Section 36(2) provides for a number of exceptions to section 36(1), none of which I consider relevant in this case. However, section 36(3) provides that a record to which section 36(1) applies may be granted if the public interest would, on balance, be better served by granting than refusing to grant the request.

In relation to section 36(3) and on the matter of where the public interest lies, I have had regard to the comment by the Supreme Court in The Governors and Guardians of the Hospital for the Relief of Poor Lying-In Women v The Information Commissioner [2011] 1 I.R. 729, [2011] IESC 26) [2011] 1 I.R. 729, [2011] IESC 26 (the Rotunda case) that a public interest is "a true public interest recognised by means of a well known and established policy, adopted by the Oireachtas, or by law". Although this comment was made in relation to another provision of the FOI Act, I consider it relevant to the consideration of public interest tests generally.

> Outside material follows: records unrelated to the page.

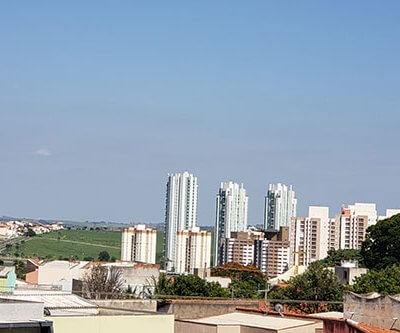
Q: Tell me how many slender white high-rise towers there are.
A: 3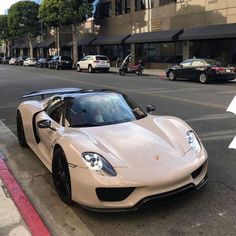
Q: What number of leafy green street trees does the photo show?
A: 3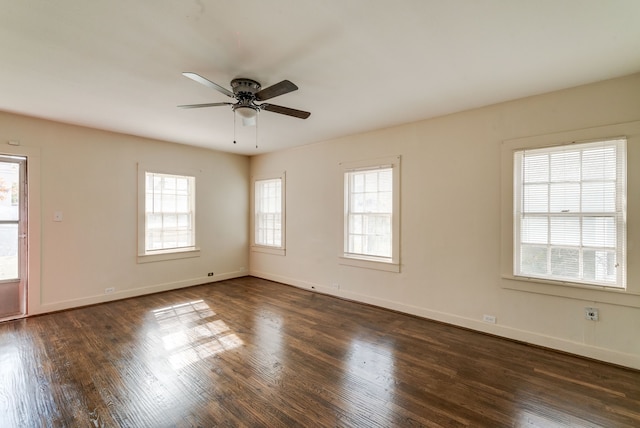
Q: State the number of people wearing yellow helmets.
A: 0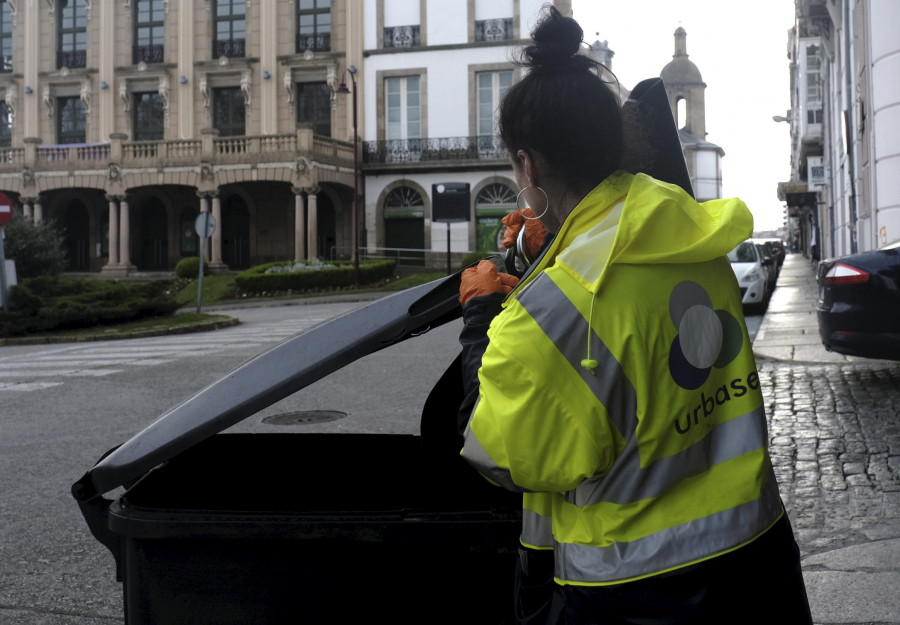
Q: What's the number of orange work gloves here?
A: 2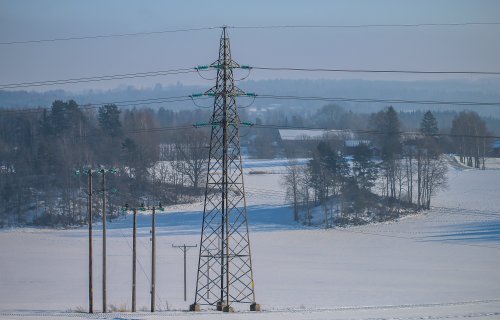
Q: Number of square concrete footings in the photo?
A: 4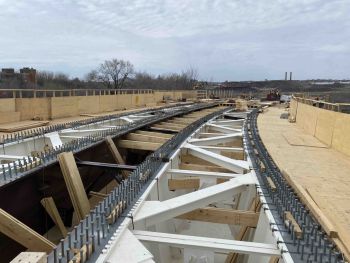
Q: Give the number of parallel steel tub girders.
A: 2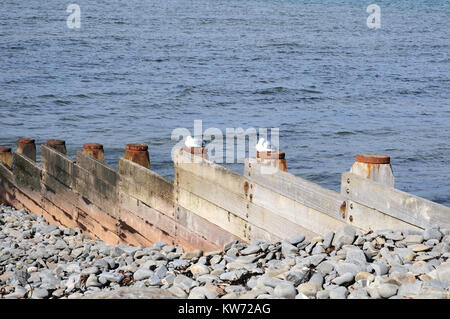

The FOI Act recognises a public interest in promoting the openness and accountability of FOI bodies. In the case at hand, there is a public interest in promoting Irish Water’s openness and accountability for its consideration of pre-application enquiries. However, in the overall circumstances of this case, I consider that the weight of this public interest is entitled to minimal weight. The request sought records filed with Irish Water by Cairn Homes. Of their nature, such records provide minimal, if any, insight into Irish Water’s performance of its functions.

I accept that a public interest in the availability of environmental information is recognised by law. While I note the applicant's comments on the scale of the development, this does not of itself require that access to the records must be granted in the public interest under the FOI Act.

Section 36(1)(b) itself reflects a public interest in the protection of records containing information that could prejudice a private company's competitive position in the conduct of its business. This Office takes the view that the FOI Act was designed to increase openness and transparency in the way in which FOI bodies conduct their operations and, in general terms, that it was not designed as a means by which the operations of private enterprises were to be opened up to scrutiny. The requested records are clearly concerned with the plans of a private enterprise and it seems to me that there is significant weight to the public interest in protecting them accordingly.

On balance, I consider that the public interests in favour of granting the request are outweighed by the public interest in favour of refusing it.


Having carried out a review under section 22(2) of the FOI Act, I hereby annul Irish Water’s decision to grant the request. I find that the records are exempt under section 36(1)(b) and that the public interest does not weigh in favour of granting access to them.

Right of Appeal

Section 24 of the FOI Act sets out detailed provisions for an appeal to the High Court by a party to a review, or any other person affected by the decision. In summary, such an appeal, normally on a point of law, must be initiated not later than four weeks after notice of the decision was given to the person bringing the appeal.